For instance, there is a rubber ball firing range to demonstrate velocity and trajectory.

Another exhibit, designed to illustrate angular momentum, allows participants to adjust weights to control the speed of a rolling wheel. The exhibit is intended to show “why some galaxies spin faster because their mass is closer to the center,” said Kidspace Chief Executive Michael Shanklin, a former science teacher.

On Thursday, Shanklin played with some of the museum’s new toys, including a “bottle blaster” that shoots its missiles several stories high.

But for Caltech astronomer Mike Brown, a Kidspace board member who helped oversee the design of the playground, the rolling wheel exhibit remains his favorite.

“We hope this makes kids curious about how the world works,” said Brown, who famously “killed” Pluto with discoveries that led astronomers to downgrade the former planetto dwarf-planet status. “When they start to ask questions, there are clues to help them figure things out.”

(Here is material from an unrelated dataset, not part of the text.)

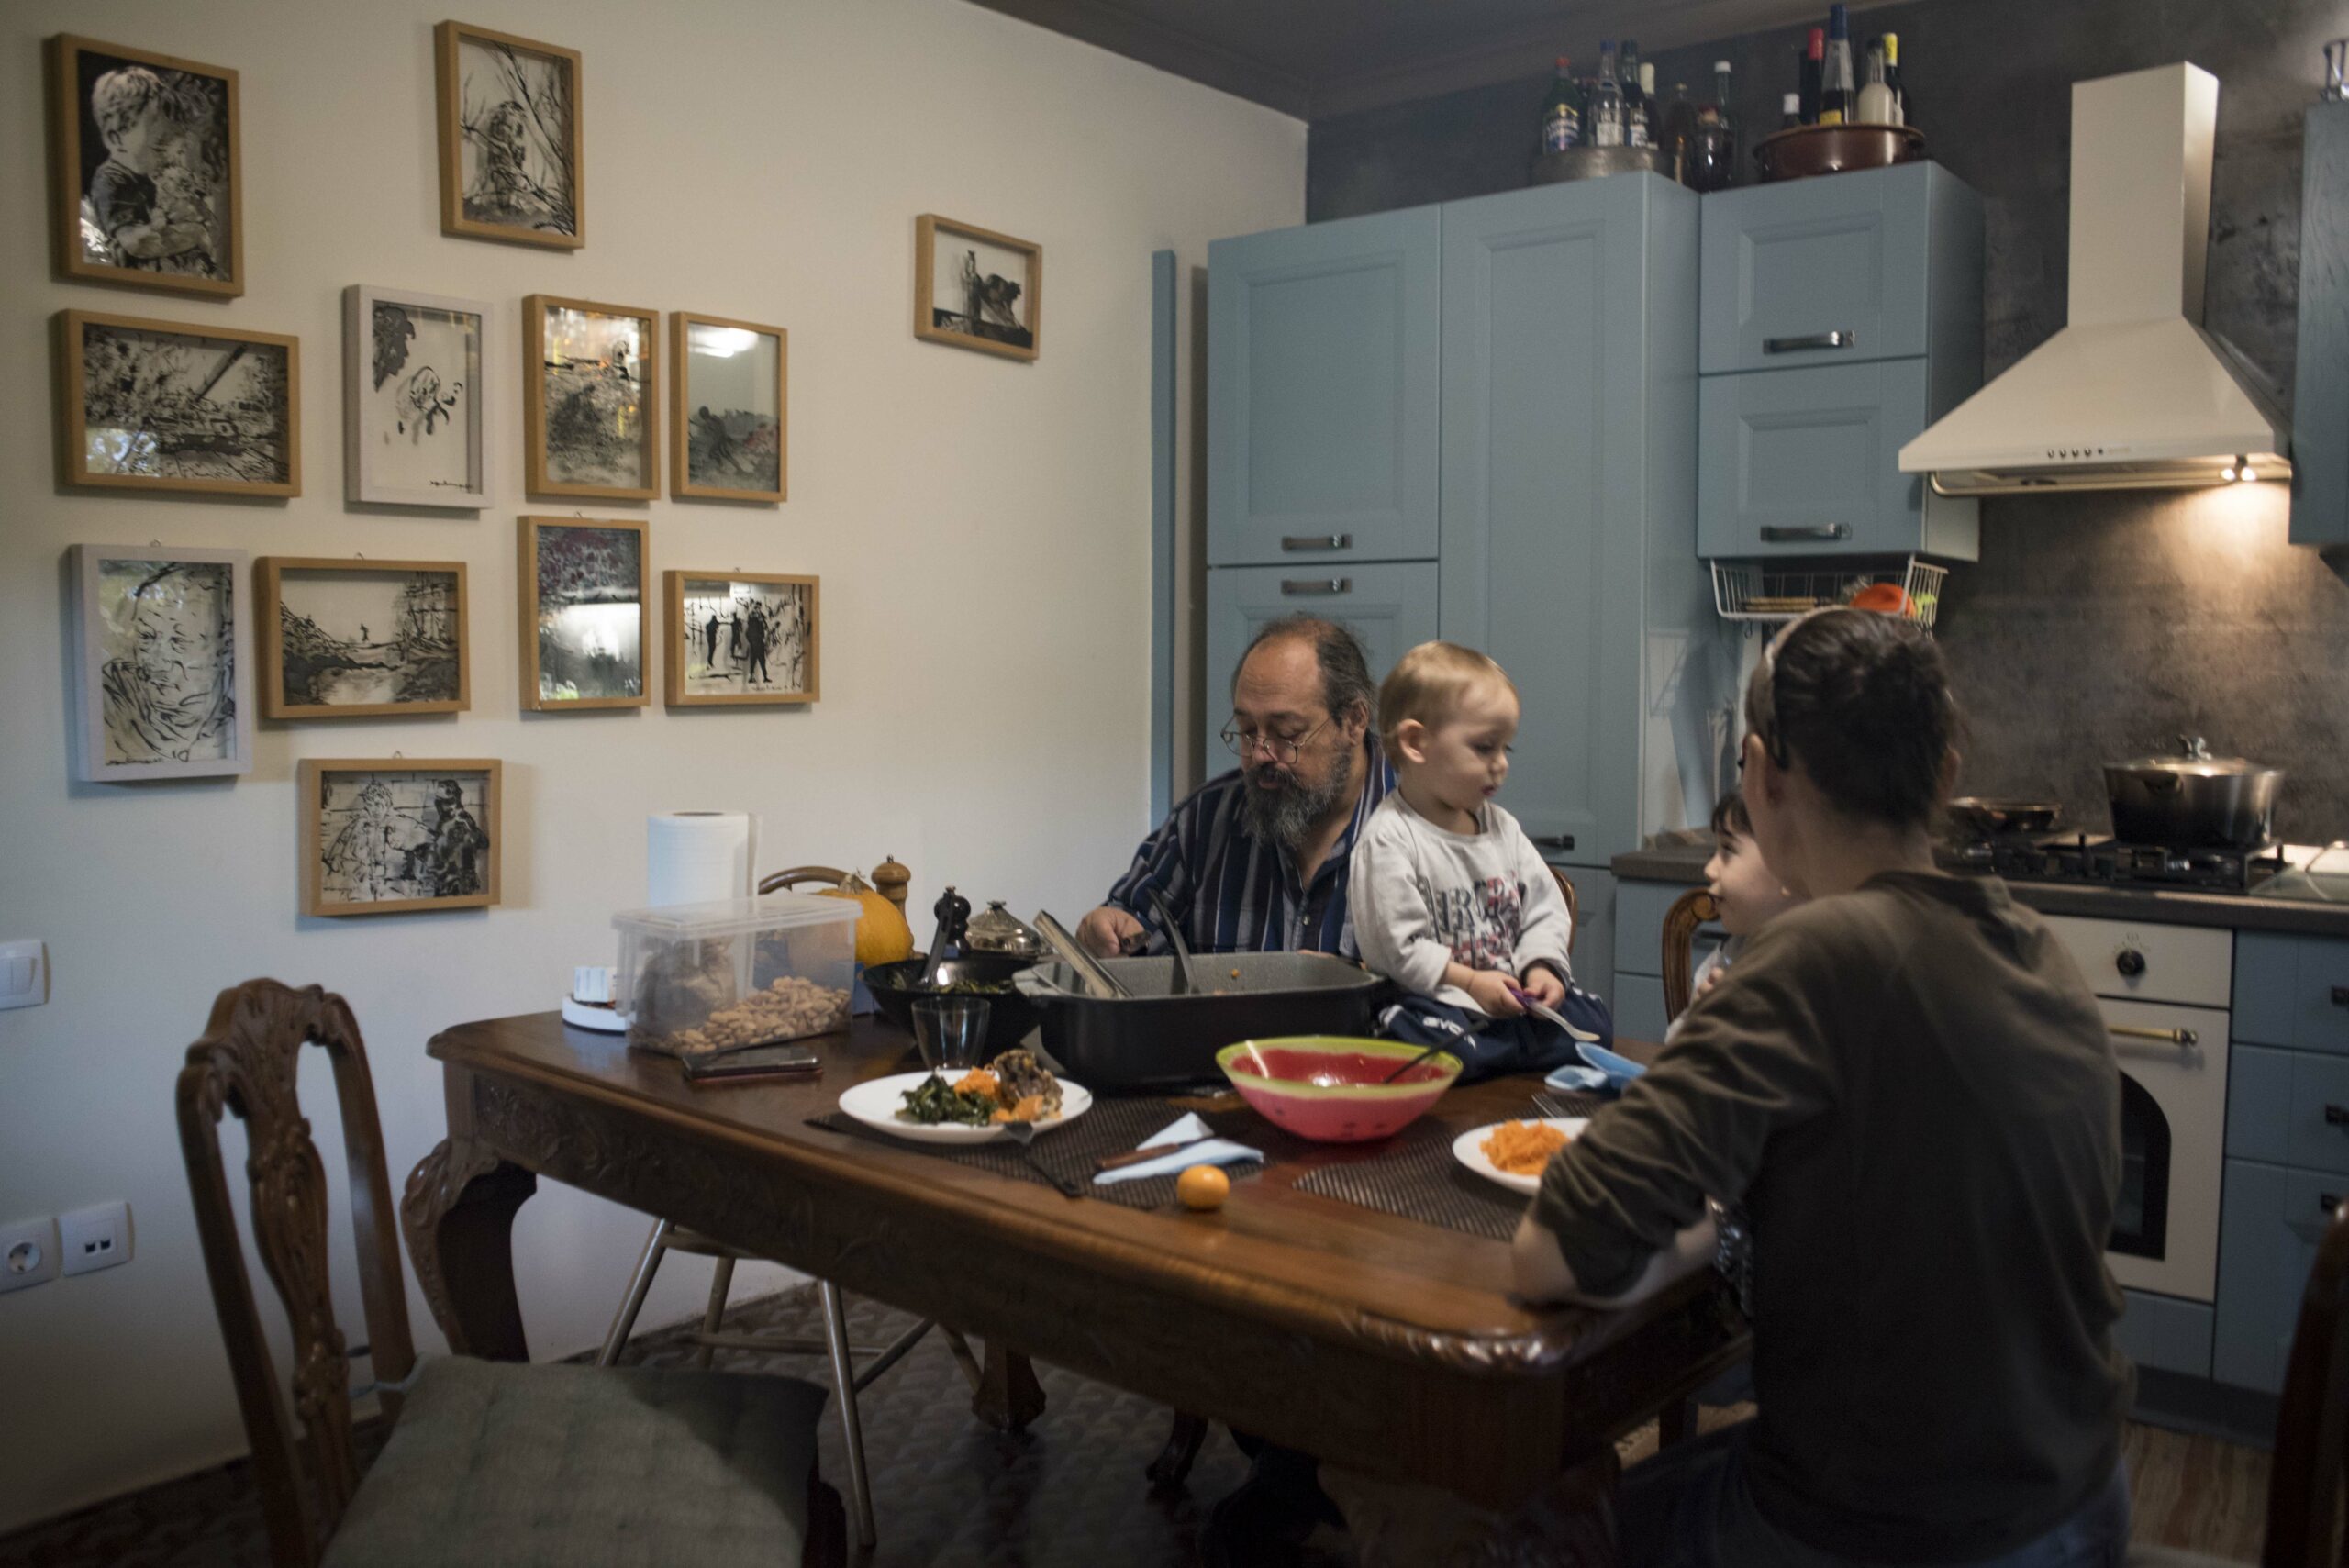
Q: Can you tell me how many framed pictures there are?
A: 12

The Galvin Physics Forest was laid out in a way to let kids explore on their own, Shanklin said.

“Most schools, especially now because of testing standards, don’t have a lot of time or budget to dedicate to hands-on projects,” Shanklin said. “Here kids learn that force is a push or a pull: ‘I just used that plunger to shoot the ball way down range. That was awesome!’...They see the application, or, as I like to say, the relevance.”

The Galvin Physics Forest is Kidspace’s largest capital investment since 2004, when the museum moved to its current location in Brookside Park, adjacent to the Rose Bowl. Founded in 1979, Kidspace was previously housed in the McKinley School gymnasium.

The Physics Forest sprouted from a $2.5 million donation by the Galvin Family Foundations and a $1.7 million grant from the California Cultural & Historical Endowment.

Before his death in October, former Motorola Chief Executive Robert Galvin encouraged museums to embrace hands-on science exhibits, said Gail Galvin Ellis, Galvin’s eldest daughter and a Kidspace board member.

The Physics Forest, Galvin Ellis said, “will give children the opportunity to be exposed to science in a way that takes away some of the fear about being able to understand it.”